Dopo quella notte. Un nuovo caso per Will Trent – Karin Slaughter

Traduzione di Adria Tissoni

HarperCollins Milano  2023 (orig. 2023)

Pag. 462 euro 19,50

 

Atlanta. Tre anni fa. L’esperta bravissima pediatra mancina Sara Linton, bella con i capelli ramati, è di turno al pronto soccorso del Grady Memorial Hospital (unica struttura pubblica della metropoli e uno dei centri traumatologici di I livello più affollati del paese), segue il tirocinio di neolaureati e parla al telefono con l’amata sorella Tessa, sposata da sei mesi e già indignata. Quella sera il reparto sembra tranquillo, prende l’ascensore e, uscendo, si ritrova davanti Wilbur Will Trent, impeccabile taciturno agente speciale del Georgia Bureau of Investigation, alto e magro (1,95 x 84), spalle larghe e fisico da runner, capelli biondo scuro bagnati dalla pioggia, antiche cicatrici sul labbro superiore, sul collo e in altre parti del corpo, accompagnato dalla fida collega Faith Mitchell, amica di entrambi. Sara e Will sono sorpresi e contenti, si erano visti un paio di mesi prima, intuiscono che si piacciono, reciprocamente, lei ora distratta single, lui male sposato con una ex poliziotta stronza. Si salutano impacciati. Poi Sara è travolta da un’emergenza: la 19enne Dani Cooper era già malridotta quando è finita in Mercedes contro l’ambulanza proprio lì fuori. Rantola ma la dottoressa prende in mano la situazione, prova in tutti i modi a salvarla. Le condizioni sono disperate e, prima di spirare, la ragazza le sussurra di aver cercato di fuggire dopo essere stata drogata, stuprata, malmenata. Nessuno le sente ma ne porta tracce addosso, Sara giura che farà di tutto per fermare l’uomo che l’ha violentata. Tre anni dopo, alla vigilia del matrimonio con Will, Sara testimonia al processo civile contro il viziato predatore Thomas Michael McAllister IV, coetaneo di Dani, protetto dai ricchi genitori, coi quali Sara aveva studiato a inizio carriera e che forse c’entrano qualcosa con lo stupro che lei stessa aveva subito quindici anni prima al Grady, “quella notte” che poi lei aveva sempre cercato di dimenticare.

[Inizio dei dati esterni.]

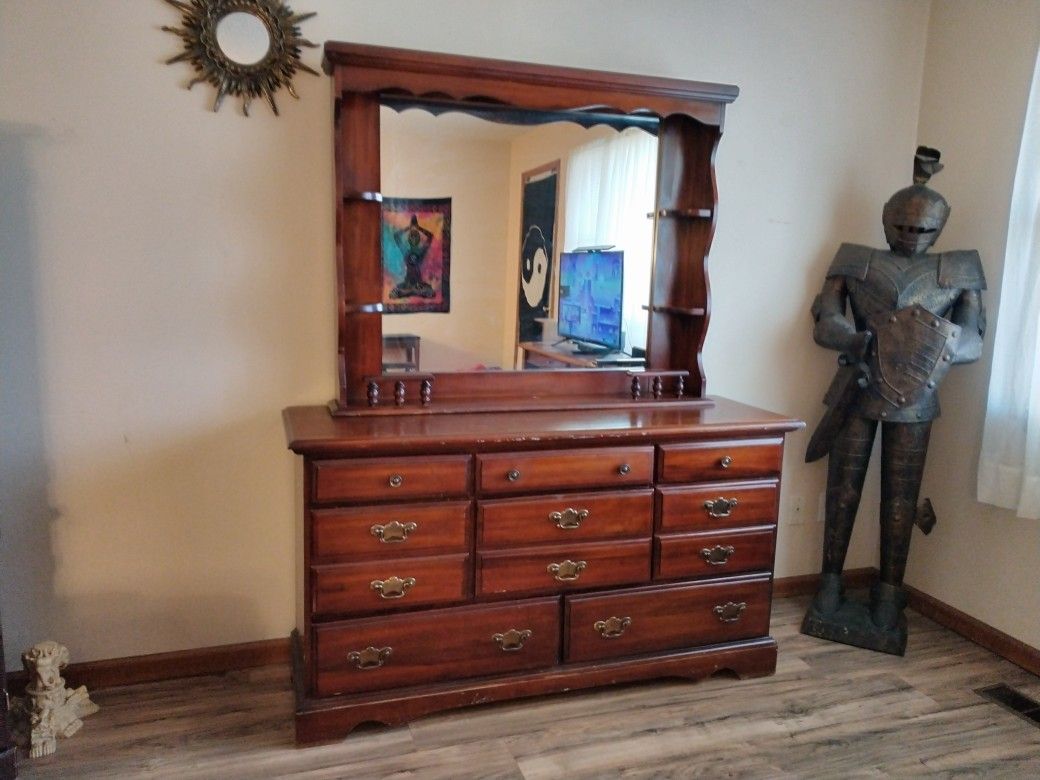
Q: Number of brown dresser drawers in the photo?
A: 11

Un altro gran bel romanzo thriller noir per l’ottima scrittrice americana Karin Slaughter (Covington, Georgia, 1971), che ha iniziato nel 2001 con la serie “geografica” di Grant County, principale protagonista proprio la dottoressa Sara Linton (sei avventure fino al 2007), ha proseguito con la conosciutissima e televisiva serie del mitico agente Will Trent (tredici romanzi 2006 – 2020), infanzia in orfanatrofio (madre prostituta) e sfighe ulteriori, e con altre storie varie (una quindicina di notevoli narrazioni). Sceglie ora di far definitivamente incontrare e infine sposare i suoi due azzeccati affiatati protagonisti Sara e Will (nel sottotitolo c’è il poliziotto). Dopo quella notte della violenza di quindici anni prima, la vita di lei era cambiata (da cui il titolo): “la persona che ero è scomparsa. Mi sono ritrovata davanti a un bivio. Scomparire con lei o lottare per recuperarne le parti più importanti”. La ferocia delle dinamiche predatorie maschili e il dramma profondamente duraturo degli abusi subiti costituiscono il filo narrativo, Sara e Dani non erano state le uniche, un’altra donna viene terrorizzata anche nei giorni del processo (prima con messaggi e pedinamenti, poi col rapimento e lo stupro), i due promessi sposi devono fare i conti con momenti terribili e figure cattive del proprio passato, indagano anche su sé stessi e sul proprio nuovo bel rapporto d’amore. La narrazione è in efficace terza varia su vittime e investigatori, con salti temporali ben orchestrati. Le rispettive vite professionali e affettive (compresi gli animali) sono descritte con accuratezza, sappiamo qualcosa in più della concreta scienza medica e dell’acume procedurale poliziesco. Forse più di Springsteen, Frank Sinistra può venir comodo per la canzone di nozze (con chiunque poi la si balli): Fly Me to the Moon? In fondo un’utile conversazione della casa editrice con l’autrice e il riservato profilo di Trent.